• _Excerpted records_
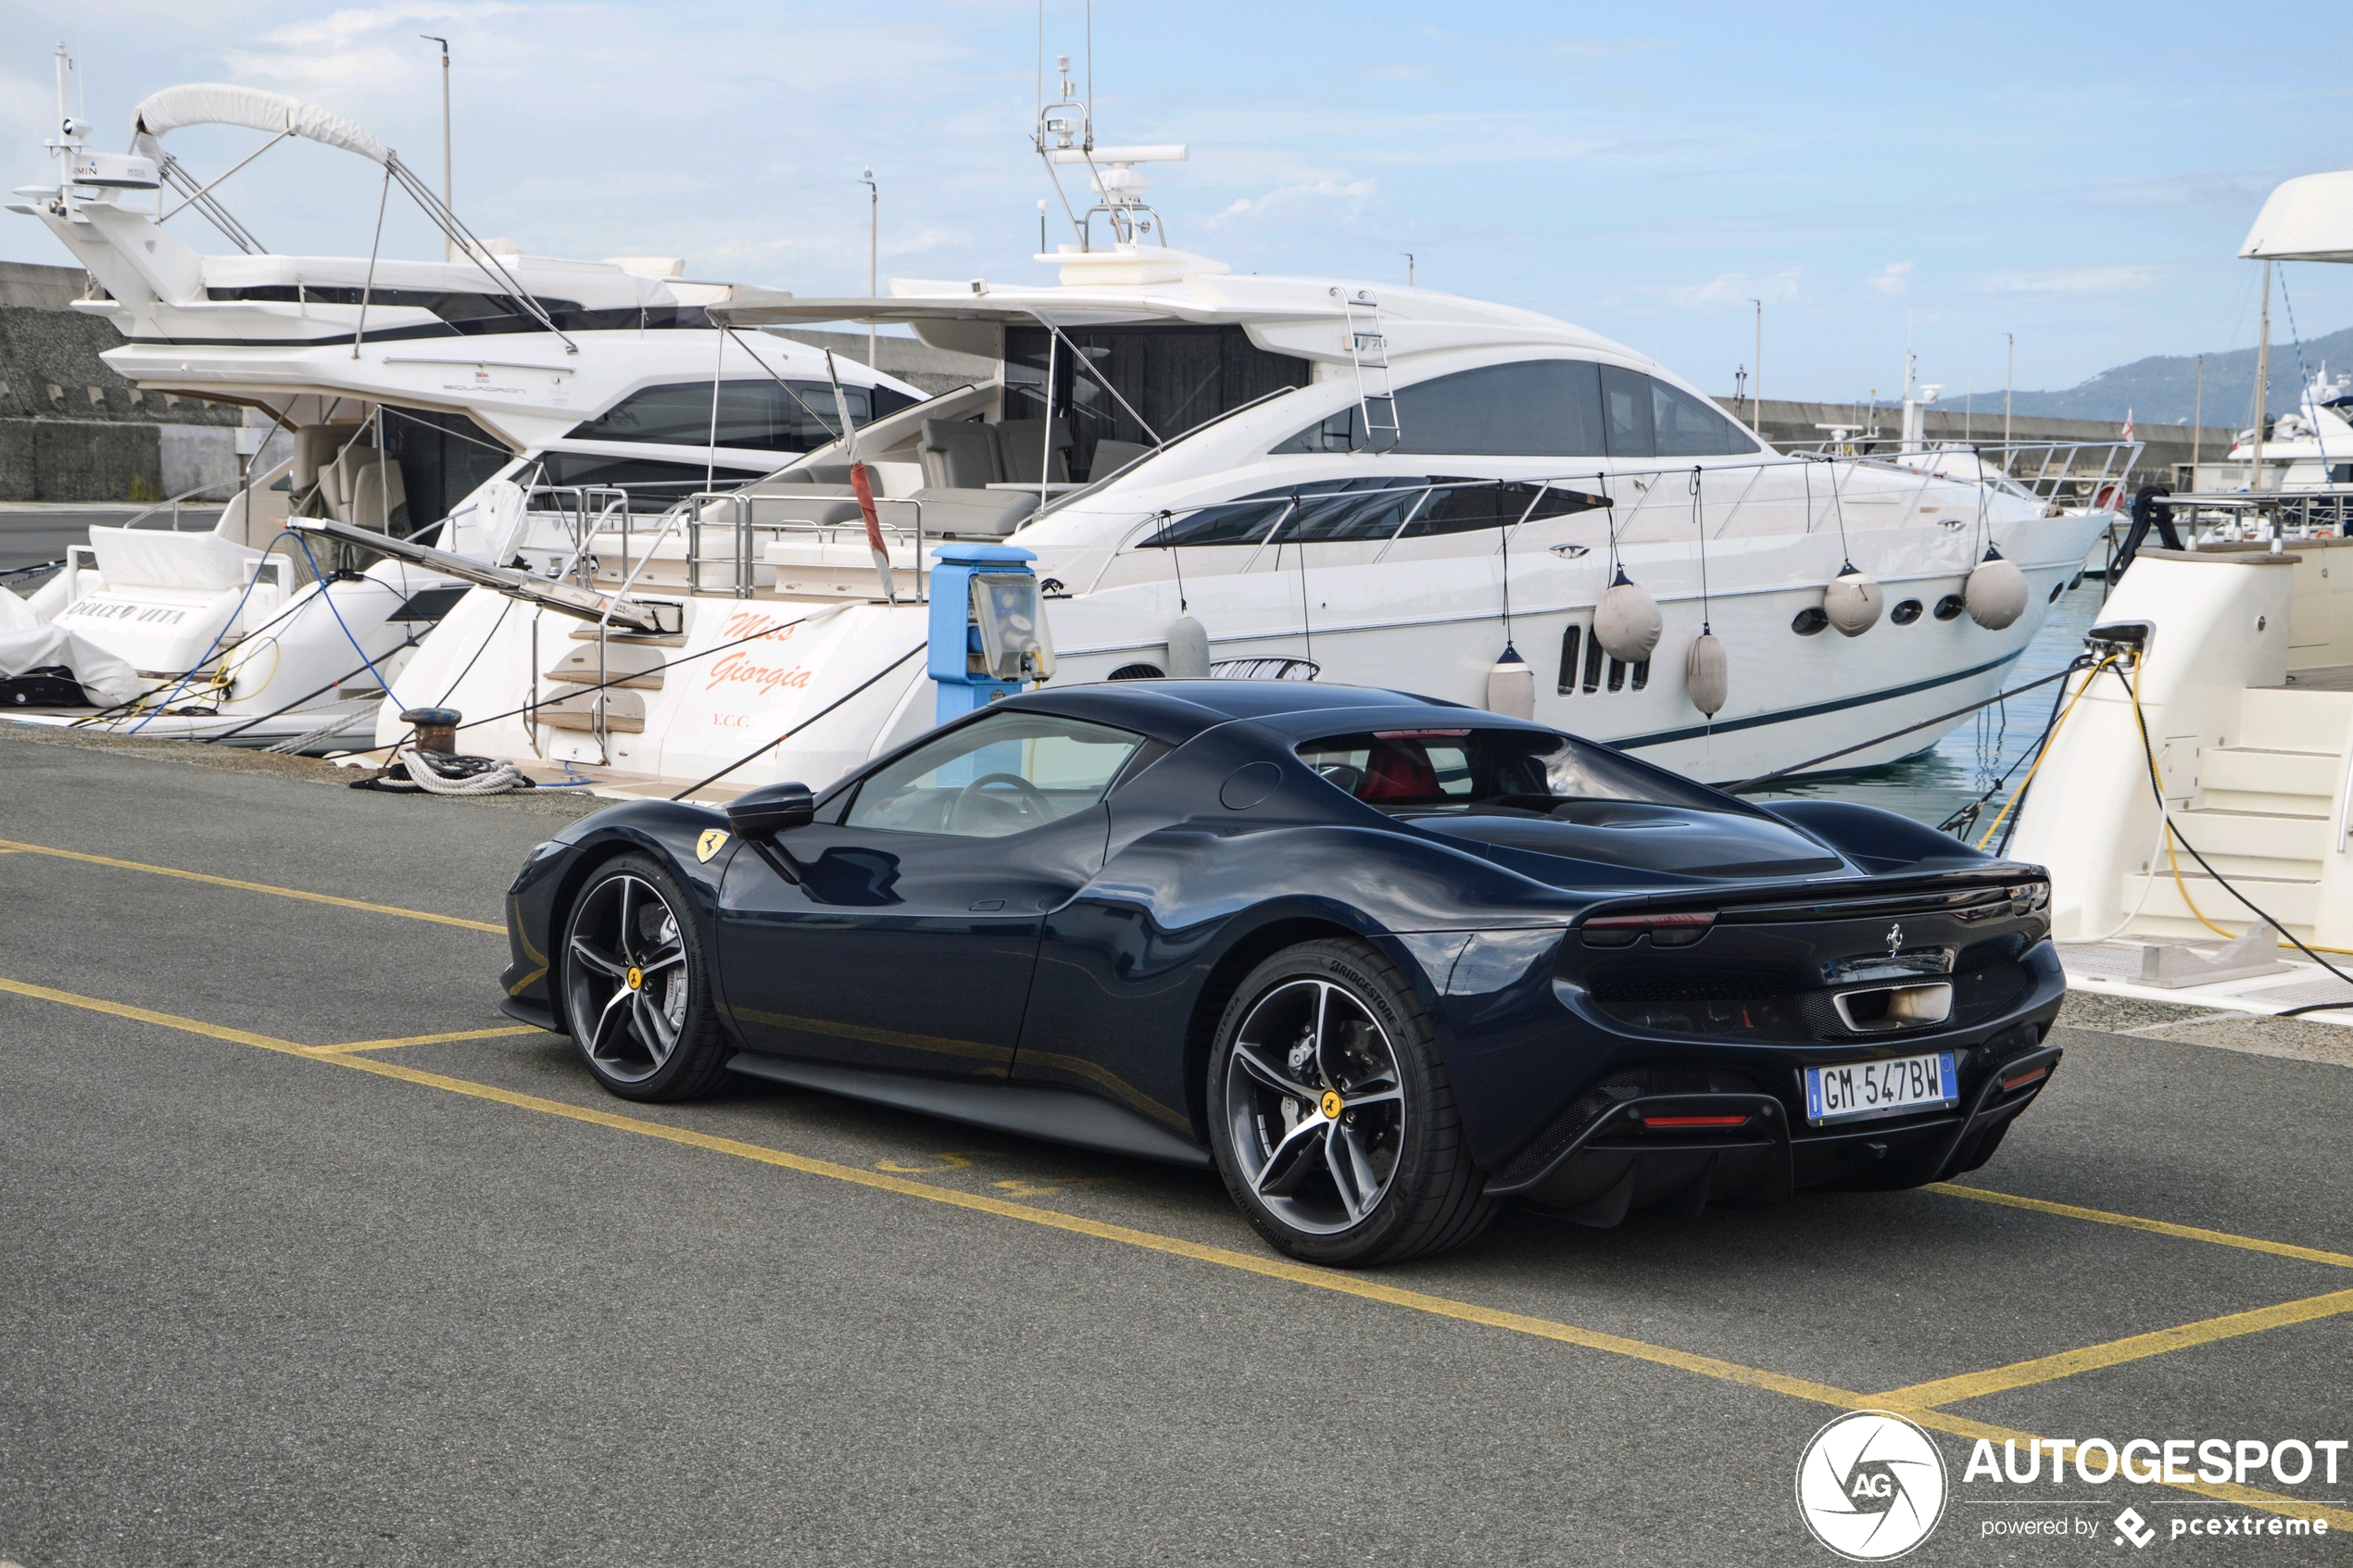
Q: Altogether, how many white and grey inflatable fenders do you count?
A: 6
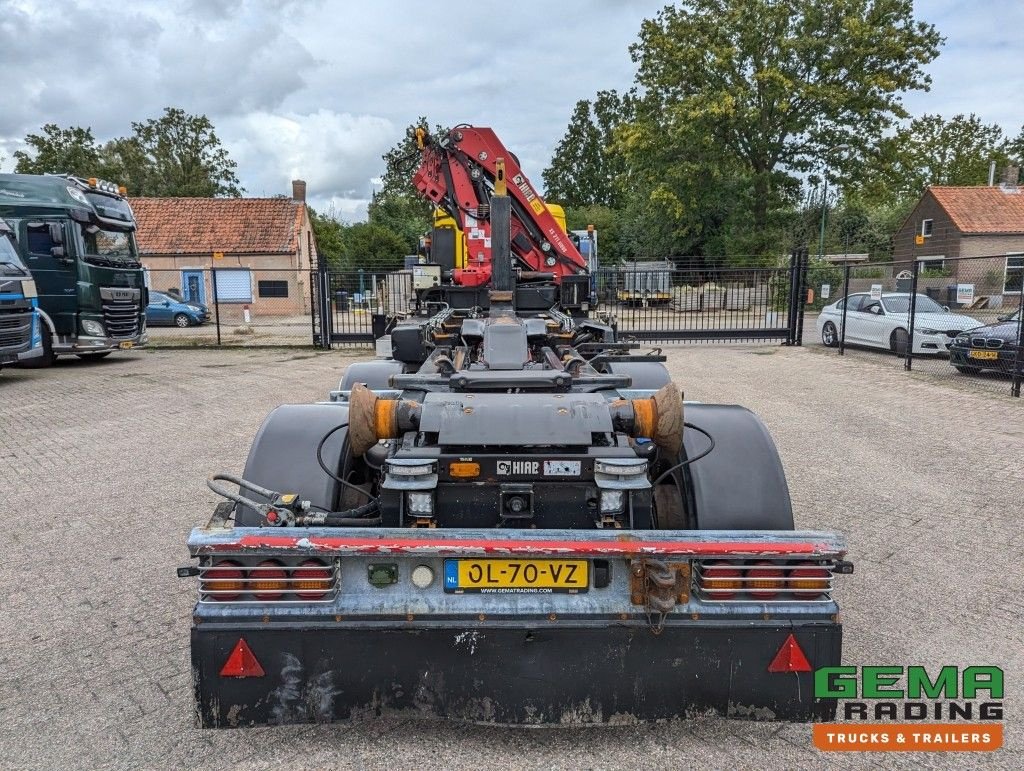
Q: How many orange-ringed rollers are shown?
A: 2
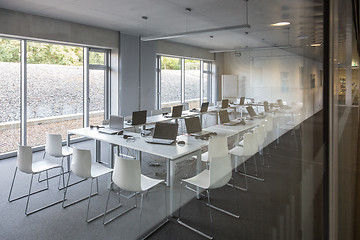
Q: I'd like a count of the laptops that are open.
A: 12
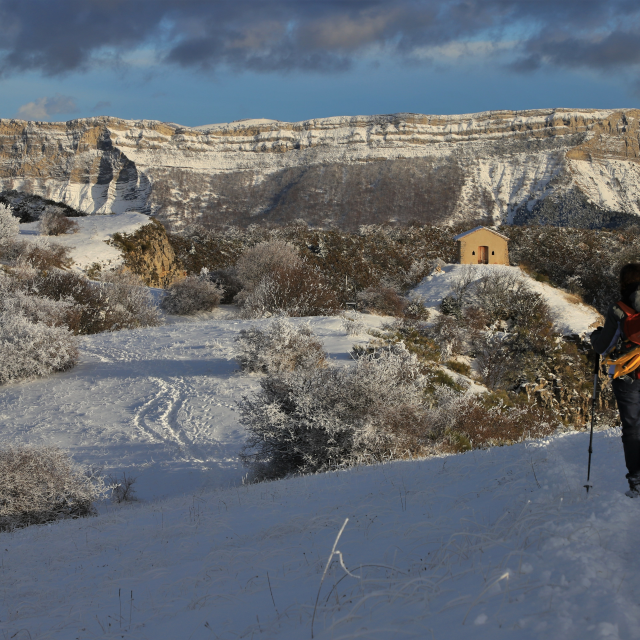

• _Exercise description_
One exact copy of the data, no pictures: write it out line for line.

• _Written answer_
Q: Altogether, how many white and grey inflatable fenders do you count?
A: 6
Q: How many orange-ringed rollers are shown?
A: 2
Q: I'd like a count of the laptops that are open.
A: 12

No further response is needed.